Die Position des LSVD⁺ zu Sexarbeit bezieht sich klar auf eine konsensuelle sexuelle Dienstleistung zwischen volljährigen Geschäftspartner*innen gegen Entgelt oder andere materielle Güter. Dem gegenüber stellt sexuelle Ausbeutung eine Menschenrechtsverletzung dar; sie muss bekämpft und Täter*innen konsequent strafrechtlich verfolgt werden. Betroffene müssen geschützt werden. Dagegen gibt es bereits jetzt eindeutige Gesetze (Vgl. u.a. §§ 232, 232a Strafgesetzbuch). Gerade auch Migrant*innen, besonders auf der Flucht, sind von sexueller Ausbeutung stark bedroht. Daher braucht es mehr legale Migrationswege, sichere Fluchtrouten und effektive Programme gegen Menschenhandel.
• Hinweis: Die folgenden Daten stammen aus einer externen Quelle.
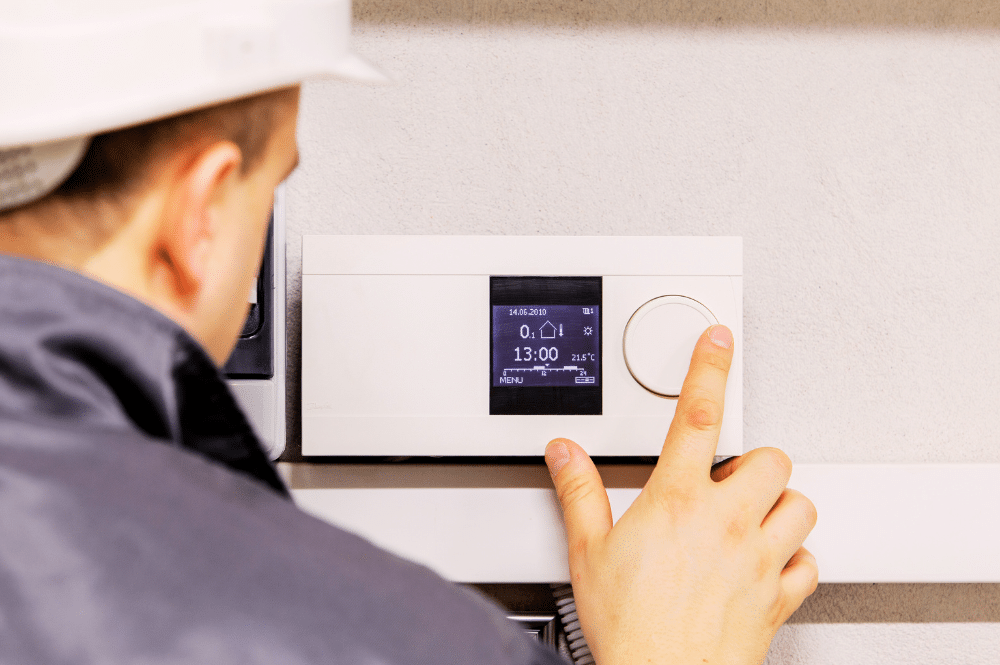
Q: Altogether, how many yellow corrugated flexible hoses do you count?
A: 0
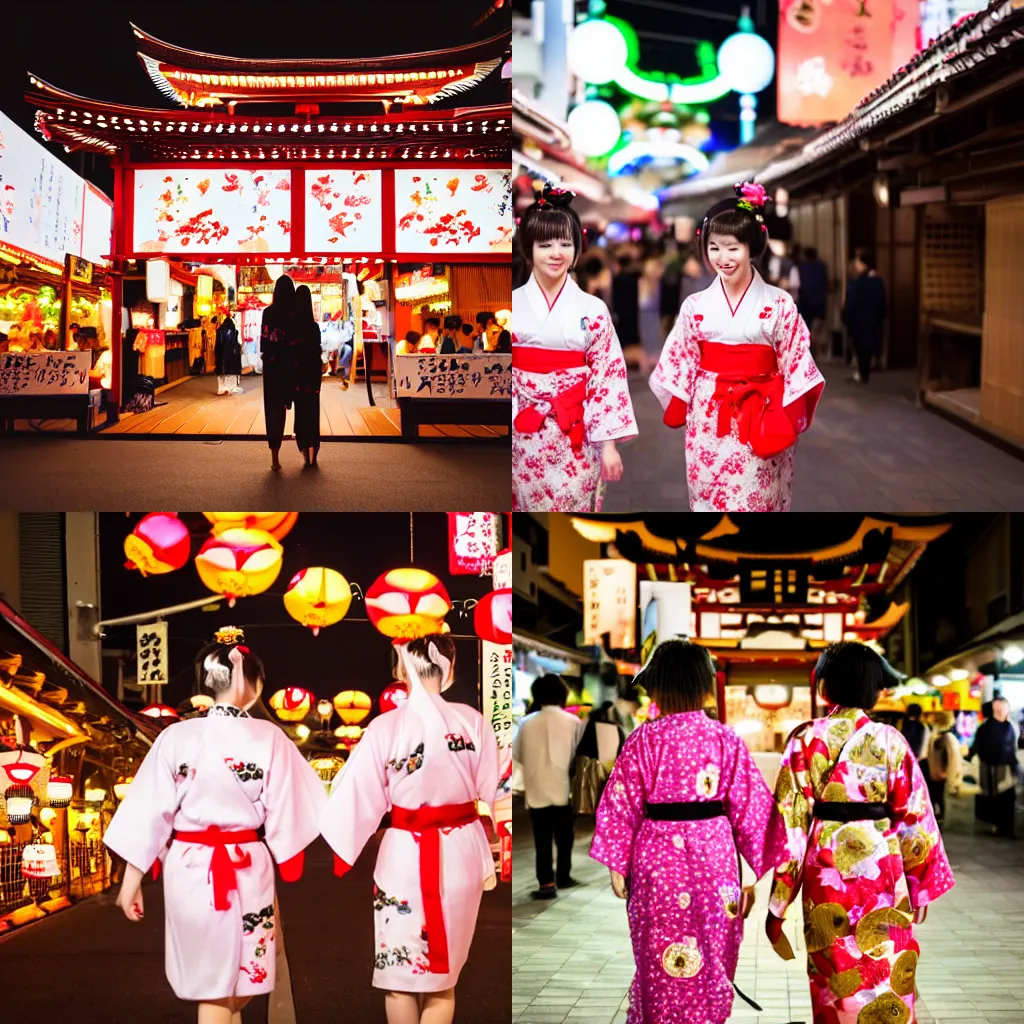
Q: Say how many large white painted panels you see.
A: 3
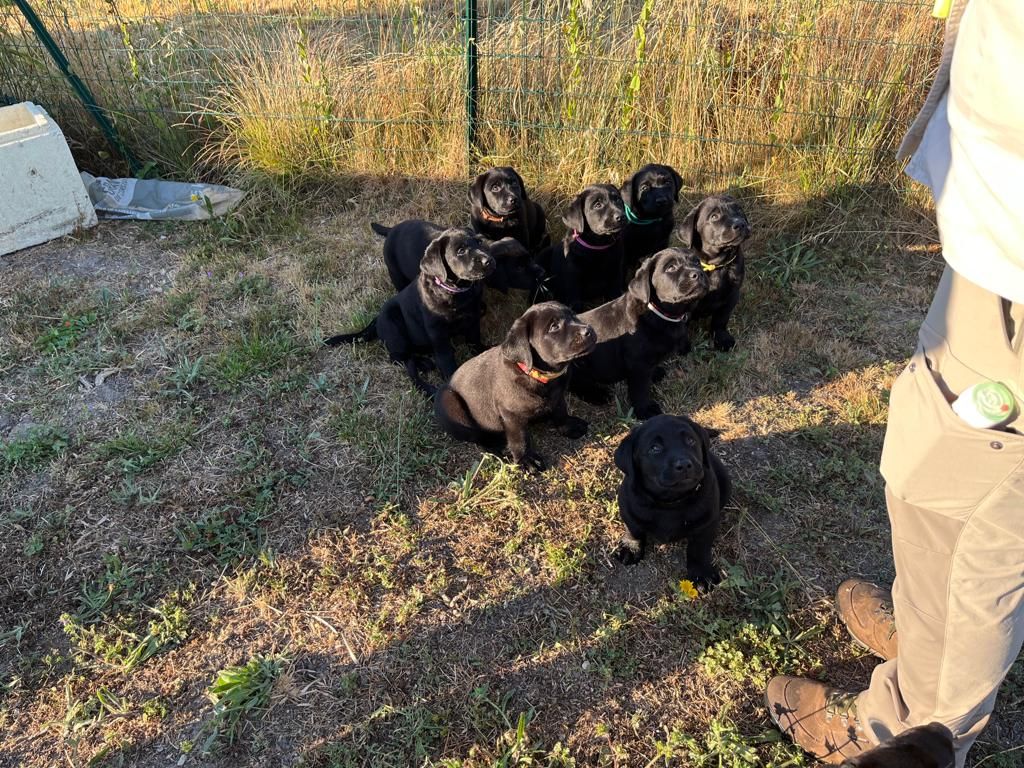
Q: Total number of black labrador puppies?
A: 9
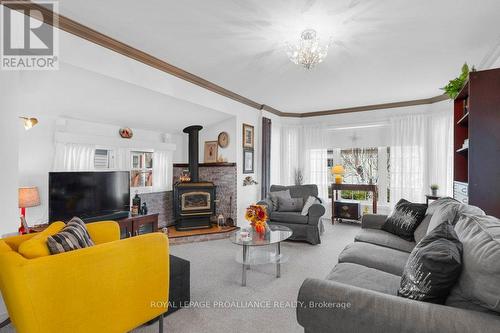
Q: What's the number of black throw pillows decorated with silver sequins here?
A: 2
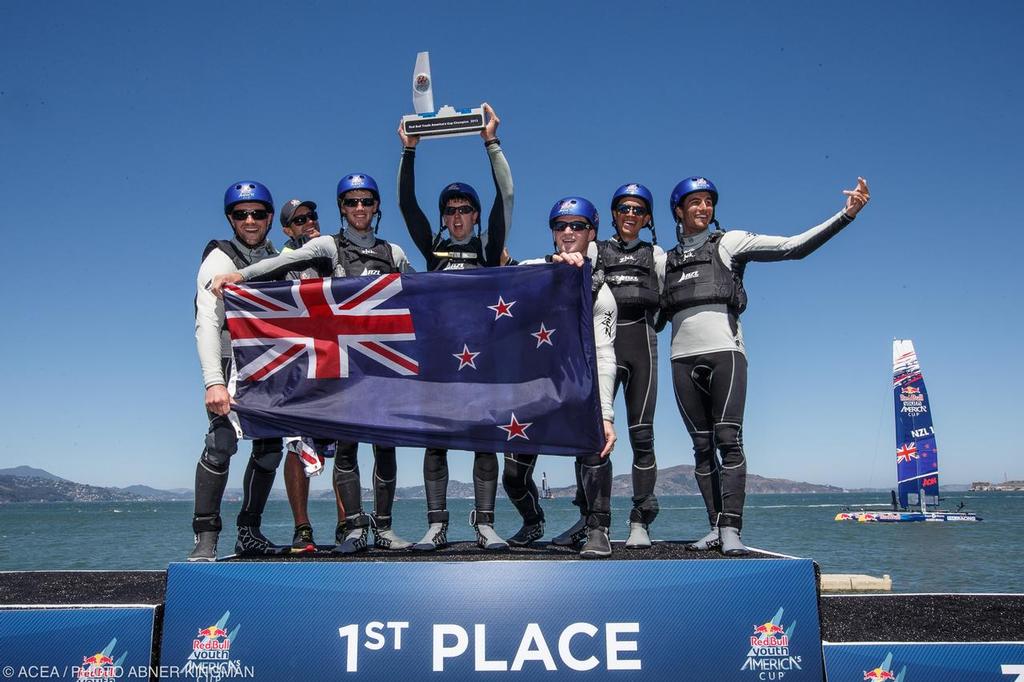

Sexarbeit ist vielfältig und umfasst Tätigkeitsfelder, die gesellschaftlich und politisch oft unterschiedlich bewertet und stigmatisiert werden. Queerfeindlichkeit ist gerade für Personen, die in der Sexarbeit tätig sind, ein alltägliches Problem. Dabei sind sie in ihrer Tätigkeit mitunter gezielt LSBTIQ*-feindlicher Gewalt ausgesetzt und erfahren oft auch innerhalb der Arbeitsstrukturen der Sexarbeit Ausgrenzung.

Sexarbeitende leiden weltweit unter anhaltend verbreiteter Stigmatisierung, Diskriminierung und Menschenrechtsverletzungen, darunter willkürliche Verhaftung und Inhaftierung, Gewalt durch staatliche und private Akteur*innen sowie den Ausschluss vom zivilen, politischen und kulturellen Leben. Sexarbeitende sind Diskriminierung und Gewalt ausgesetzt, wobei Sexarbeitsfeindlichkeit eng mit Sexismus verknüpft ist. Zudem ist ihr Zugang zum Wohnungs- und Arbeitsmarkt oft stark eingeschränkt.

Bereits 2016 wies der VN-Generalsekretär darauf hin, dass die „Entkriminalisierung von Sexarbeit Gewalt, Belästigung und HIV-Risiko verringern kann“ und forderte die Staaten auf, Gesetze, Strategien und Praktiken abzuschaffen, die gegen die Menschenrechte verstoßen, einschließlich der Kriminalisierung von Sexarbeit. In Ländern, in denen Sexarbeit kriminalisiert ist, können Sexarbeitende wegen Straftaten wie Herumlungern, Landstreicherei, Behinderung des Straßenverkehrs, Zusammenkommen zum Zwecke der Sexarbeit, öffentliche Unsittlichkeit oder ordnungswidrigem Verhalten angeklagt werden, die alle Auswirkungen auf ihre Menschenrechte haben, einschließlich des Rechts auf Privatleben. (Implementation of the Declaration of Commitment on HIV/AIDS and the Political Declarations on HIV and AIDS, A/70/811, paras 53 and 75 (f).)